**PROBLEM**
Word for word, print all of the lines below.
+++ INPUT DATA
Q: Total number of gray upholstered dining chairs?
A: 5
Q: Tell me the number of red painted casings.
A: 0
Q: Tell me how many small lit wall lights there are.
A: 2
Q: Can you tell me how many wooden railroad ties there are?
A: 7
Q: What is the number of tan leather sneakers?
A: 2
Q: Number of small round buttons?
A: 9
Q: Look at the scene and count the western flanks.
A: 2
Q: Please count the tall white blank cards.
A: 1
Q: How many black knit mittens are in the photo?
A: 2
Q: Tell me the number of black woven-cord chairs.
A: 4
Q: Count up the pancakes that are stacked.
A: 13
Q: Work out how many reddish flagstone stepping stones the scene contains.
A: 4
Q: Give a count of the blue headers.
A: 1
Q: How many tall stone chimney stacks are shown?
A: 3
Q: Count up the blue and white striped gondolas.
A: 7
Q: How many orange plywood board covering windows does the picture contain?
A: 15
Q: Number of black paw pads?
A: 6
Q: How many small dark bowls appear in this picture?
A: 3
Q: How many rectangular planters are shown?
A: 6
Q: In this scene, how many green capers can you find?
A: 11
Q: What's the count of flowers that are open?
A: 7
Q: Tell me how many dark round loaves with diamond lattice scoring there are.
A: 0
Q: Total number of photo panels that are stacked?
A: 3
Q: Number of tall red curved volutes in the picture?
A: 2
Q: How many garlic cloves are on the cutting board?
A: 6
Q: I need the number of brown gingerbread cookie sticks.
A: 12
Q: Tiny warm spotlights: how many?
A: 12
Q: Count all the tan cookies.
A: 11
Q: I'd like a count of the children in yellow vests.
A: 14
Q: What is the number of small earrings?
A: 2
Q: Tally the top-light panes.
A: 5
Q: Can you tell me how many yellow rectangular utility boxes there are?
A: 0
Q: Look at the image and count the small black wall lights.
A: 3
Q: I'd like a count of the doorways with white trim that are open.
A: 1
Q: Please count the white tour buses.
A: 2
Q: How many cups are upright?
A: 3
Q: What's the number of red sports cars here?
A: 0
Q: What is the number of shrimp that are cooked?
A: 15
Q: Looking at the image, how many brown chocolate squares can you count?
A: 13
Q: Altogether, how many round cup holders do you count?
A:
++++++
**TASK RESPONSE**
Q: Total number of gray upholstered dining chairs?
A: 5
Q: Tell me the number of red painted casings.
A: 0
Q: Tell me how many small lit wall lights there are.
A: 2
Q: Can you tell me how many wooden railroad ties there are?
A: 7
Q: What is the number of tan leather sneakers?
A: 2
Q: Number of small round buttons?
A: 9
Q: Look at the scene and count the western flanks.
A: 2
Q: Please count the tall white blank cards.
A: 1
Q: How many black knit mittens are in the photo?
A: 2
Q: Tell me the number of black woven-cord chairs.
A: 4
Q: Count up the pancakes that are stacked.
A: 13
Q: Work out how many reddish flagstone stepping stones the scene contains.
A: 4
Q: Give a count of the blue headers.
A: 1
Q: How many tall stone chimney stacks are shown?
A: 3
Q: Count up the blue and white striped gondolas.
A: 7
Q: How many orange plywood board covering windows does the picture contain?
A: 15
Q: Number of black paw pads?
A: 6
Q: How many small dark bowls appear in this picture?
A: 3
Q: How many rectangular planters are shown?
A: 6
Q: In this scene, how many green capers can you find?
A: 11
Q: What's the count of flowers that are open?
A: 7
Q: Tell me how many dark round loaves with diamond lattice scoring there are.
A: 0
Q: Total number of photo panels that are stacked?
A: 3
Q: Number of tall red curved volutes in the picture?
A: 2
Q: How many garlic cloves are on the cutting board?
A: 6
Q: I need the number of brown gingerbread cookie sticks.
A: 12
Q: Tiny warm spotlights: how many?
A: 12
Q: Count all the tan cookies.
A: 11
Q: I'd like a count of the children in yellow vests.
A: 14
Q: What is the number of small earrings?
A: 2
Q: Tally the top-light panes.
A: 5
Q: Can you tell me how many yellow rectangular utility boxes there are?
A: 0
Q: Look at the image and count the small black wall lights.
A: 3
Q: I'd like a count of the doorways with white trim that are open.
A: 1
Q: Please count the white tour buses.
A: 2
Q: How many cups are upright?
A: 3
Q: What's the number of red sports cars here?
A: 0
Q: What is the number of shrimp that are cooked?
A: 15
Q: Looking at the image, how many brown chocolate squares can you count?
A: 13
Q: Altogether, how many round cup holders do you count?
A:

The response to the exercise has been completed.